- **TO DO**
Everything in the records except the pictures must be copied out exactly.

INPUT FOR THIS TASK section start

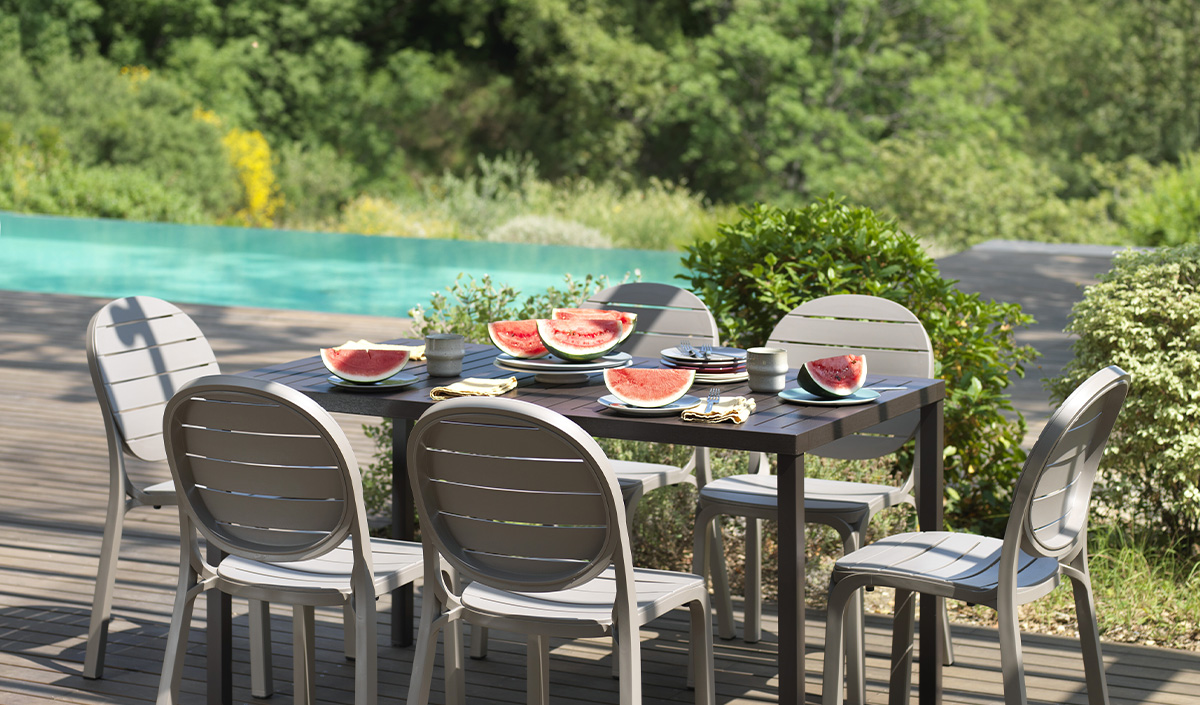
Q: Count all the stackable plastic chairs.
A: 6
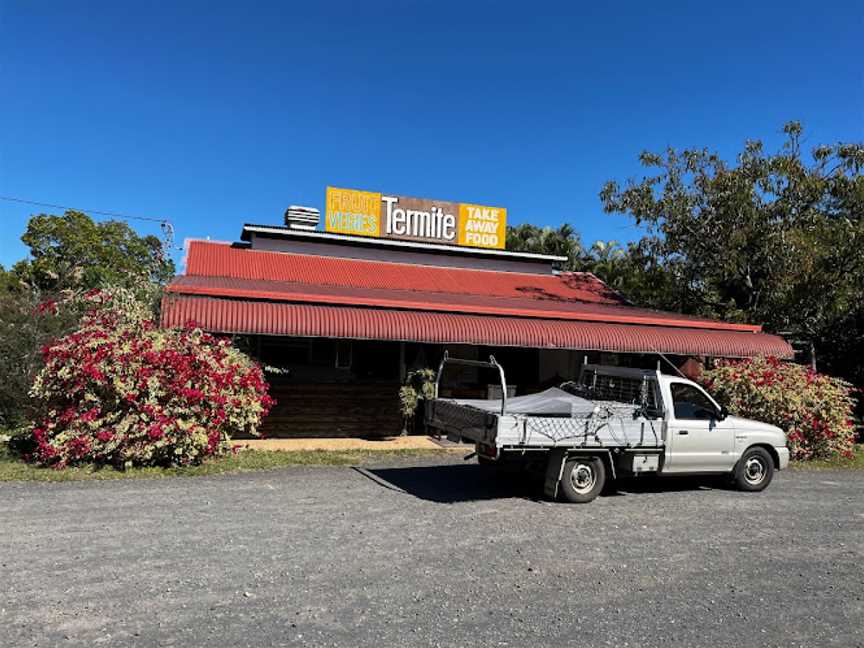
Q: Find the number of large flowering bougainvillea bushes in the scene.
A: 2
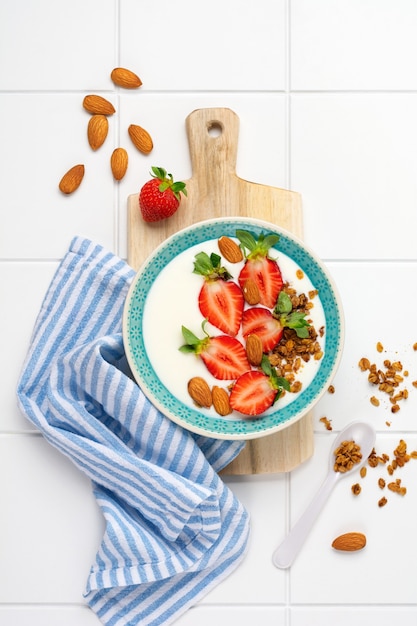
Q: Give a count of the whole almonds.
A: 12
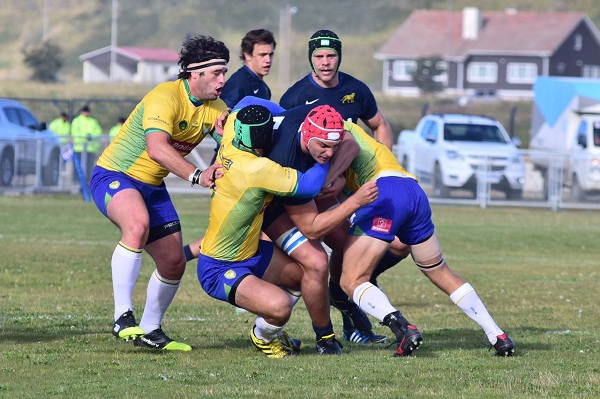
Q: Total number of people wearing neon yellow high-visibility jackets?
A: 3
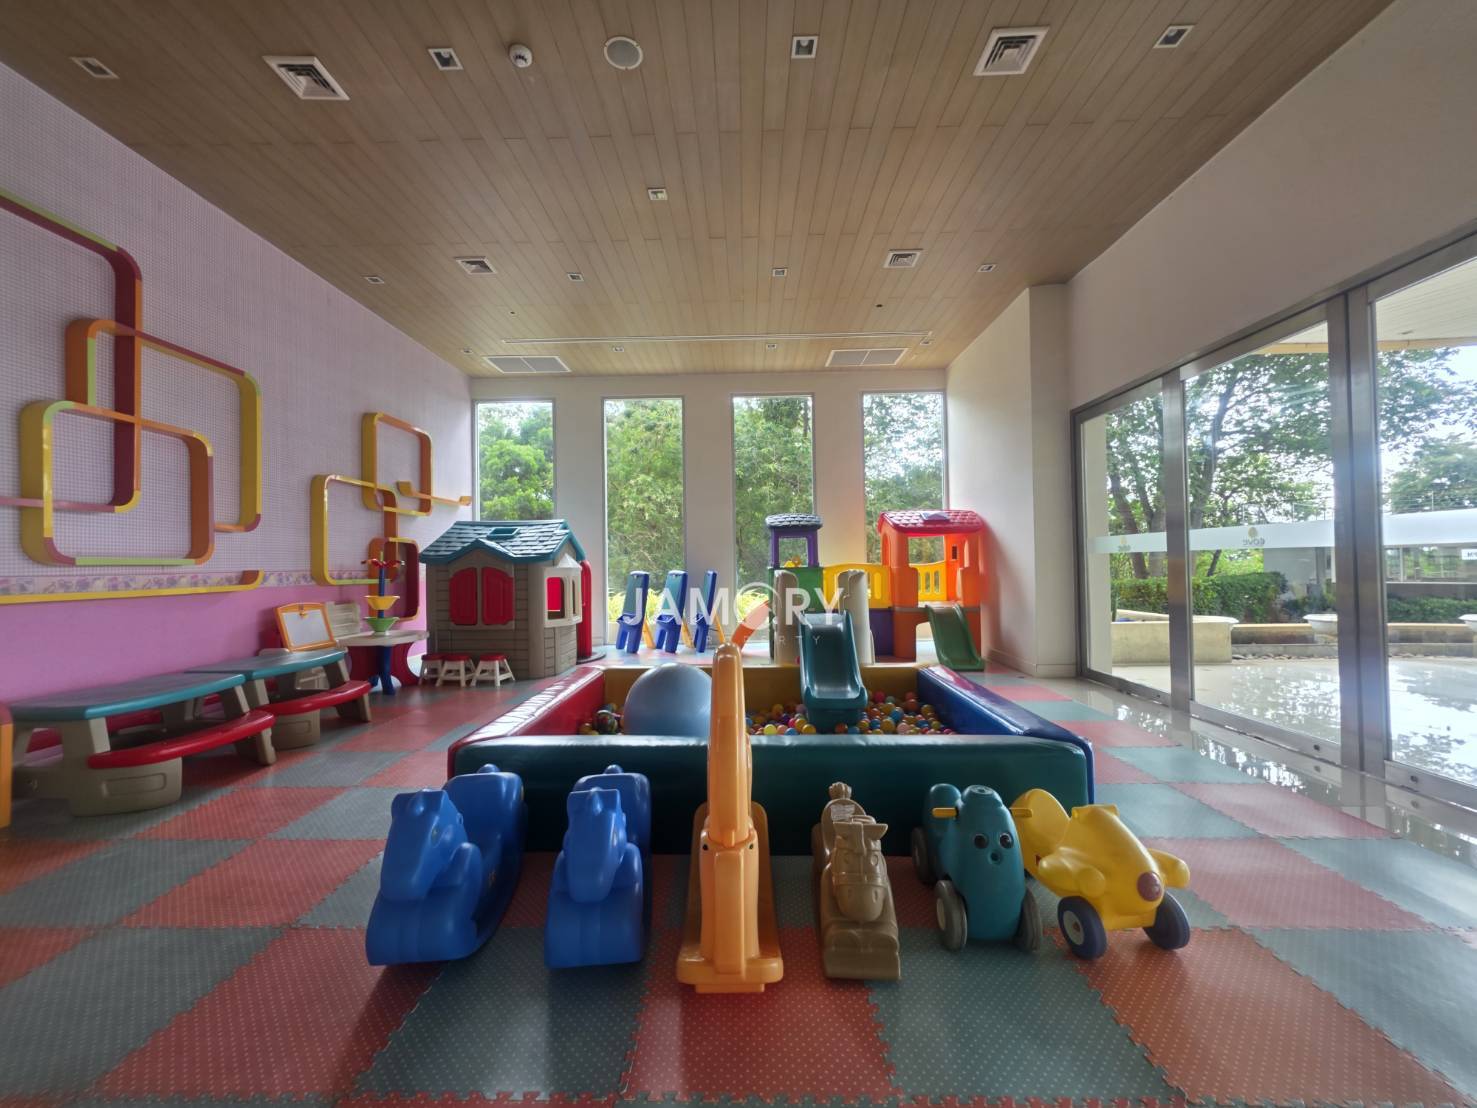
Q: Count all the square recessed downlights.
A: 13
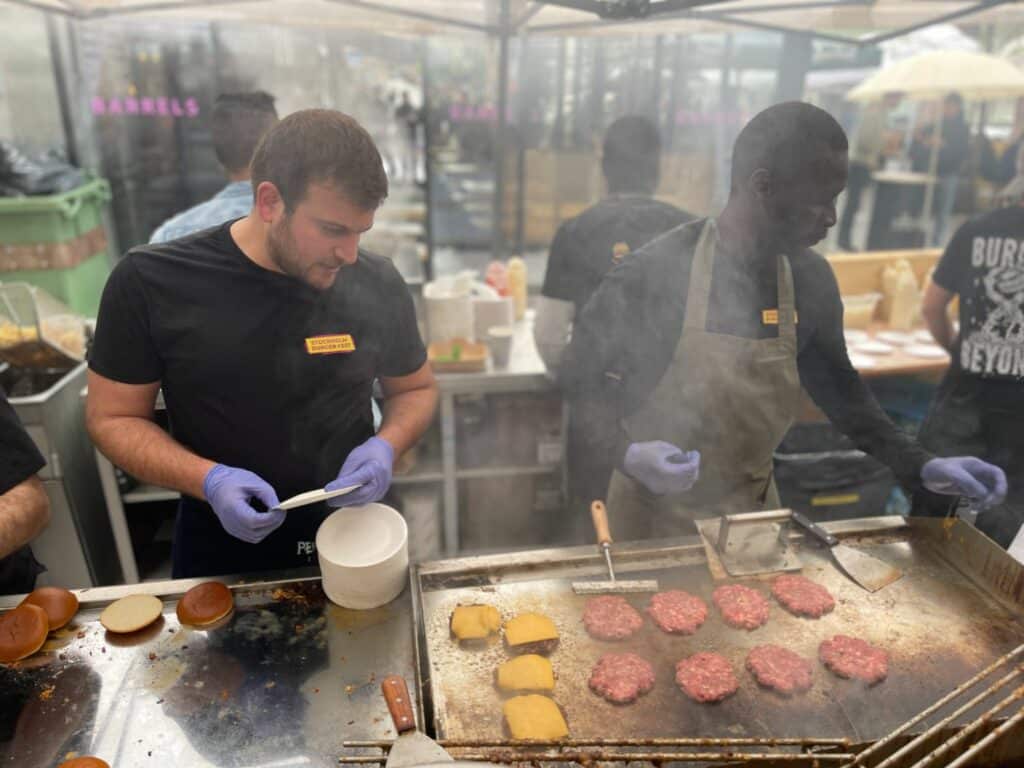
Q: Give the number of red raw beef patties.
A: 8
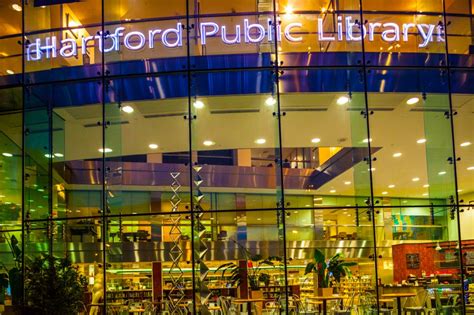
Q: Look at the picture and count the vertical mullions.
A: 6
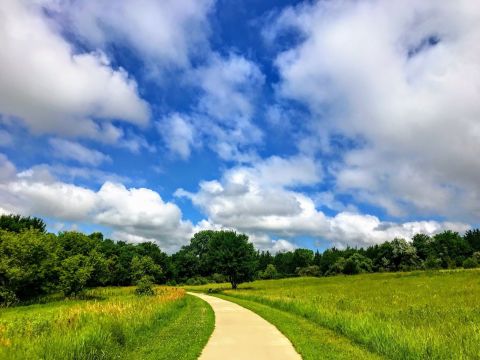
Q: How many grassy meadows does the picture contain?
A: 2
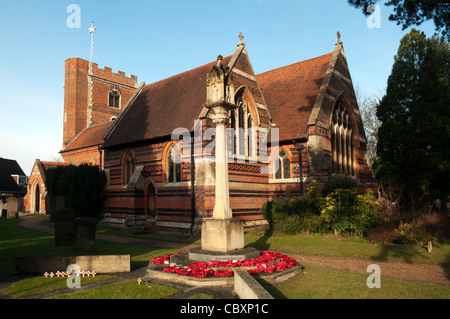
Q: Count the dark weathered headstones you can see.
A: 2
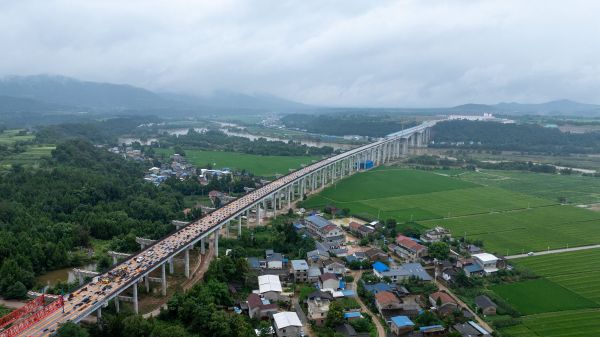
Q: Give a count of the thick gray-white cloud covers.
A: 1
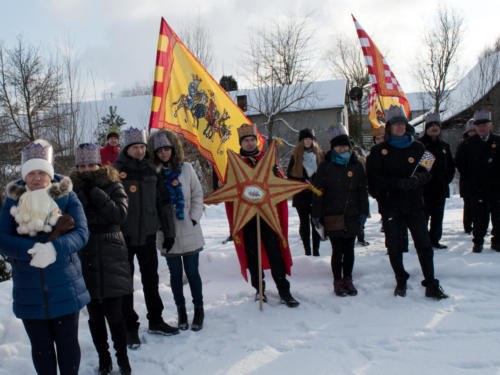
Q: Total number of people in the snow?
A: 13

INPUT FOR THIS TASK section end

- **TASK OUTPUT**
Q: Count all the stackable plastic chairs.
A: 6
Q: Find the number of large flowering bougainvillea bushes in the scene.
A: 2
Q: Give a count of the whole almonds.
A: 12
Q: Total number of people wearing neon yellow high-visibility jackets?
A: 3
Q: Count all the square recessed downlights.
A: 13
Q: Give the number of red raw beef patties.
A: 8
Q: Look at the picture and count the vertical mullions.
A: 6
Q: How many grassy meadows does the picture contain?
A: 2
Q: Count the dark weathered headstones you can see.
A: 2
Q: Give a count of the thick gray-white cloud covers.
A: 1
Q: Total number of people in the snow?
A: 13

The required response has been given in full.